I mean, the last time I got a blood draw I nearly passed out when I felt the warmth of my own blood traveling down the plastic tube along my arm. In fact, I might need to lie down just thinking about that moment.

And after all that we learned quite a lot.

First, her hearing is great, which I could have told you since she comes running from any room in the house whenever a Lara Bar is being opened. Everything is holding steady in the dental department. The front tooth that’s been repaired has a crack, but the dentist isn’t keen to do anything about it yet because it’s a baby tooth. Getting her orthotic shoes should help her arch support and take some pressure off of her ankles as she moves from walking everywhere to wanting to run everywhere. 

But the turn, you’re asking, where is the turn?

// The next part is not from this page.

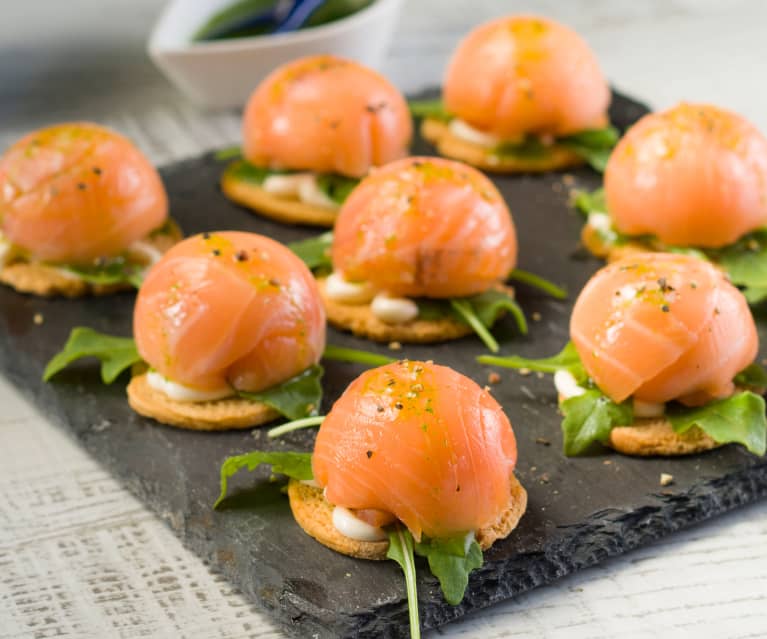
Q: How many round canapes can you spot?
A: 8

The first was her eye doctor’s suggestion that she’ll probably need surgery to correct her right eye from turning in more than it should. She’s always tilted her head to left, more so when she was younger, but she still does it when watching television. At first her OT thought it was Torticollis, which affects the neck, but her new ophthalmologist believes it’s Esotropia, and it will probably only be corrected with surgery. 

The next bumps in the road came when we got the results from Rumi ’s blood work. She has Hypothyroidism, which means her thyroid isn’t producing enough hormones to help her body work efficiently. This also means she’ll be taking a pill every day for the rest of her life. Or at least until medical science finds another way to counteract the poorly performing thyroid. 

But the pills are small, and easy to take, and will become just another part of our morning routine. As much as I wish they weren’t there, I’m grateful we had her tested when we did. Rumi doesn’t often show signs of discomfort or pain, so we’re not really sure how long she might have been feeling these symptoms.

Speaking of symptoms, and how it can be hard to diagnose certain issues because sometimes the symptoms overlap, we also learned that Rumi probably has Celiac’s Disease. This one is a real bummer because her two favorite foods are toast and pasta. And it’s not the hassle, for the grown ups, of needing to provide a gluten-free diet for her, but it’s the fact that we’ve been stuffing her with these foods on a daily basis. Not the pasta, but the toast. My god, I think that might have been her first word. She had it with every meal there for a while. Toast three times a day. And she could eat mac and cheese every day too if we let her. The kid loves her carbs.

She has a biopsy scheduled for next week to confirm the Celiac’s diagnosis. The day before the biggest gluten-y feast of the year my baby girl could learn that she might never know the comforting taste of Great-Grandma Jane’s homemade noodles. And that, to me, is the saddest part. 

But we’ll weather these twists and turns as we do all others, with positivity. We’ll create new family traditions around gluten-free favorites, and Rumi will continue to grow and thrive and shine. We’ll grow complacent and comfortable, content in our gratitude bubble, unaware that the next twist in the road could be lurking just ahead. 

But we’ll worry about that one when we get there. At the moment, everything is just hunky-dory.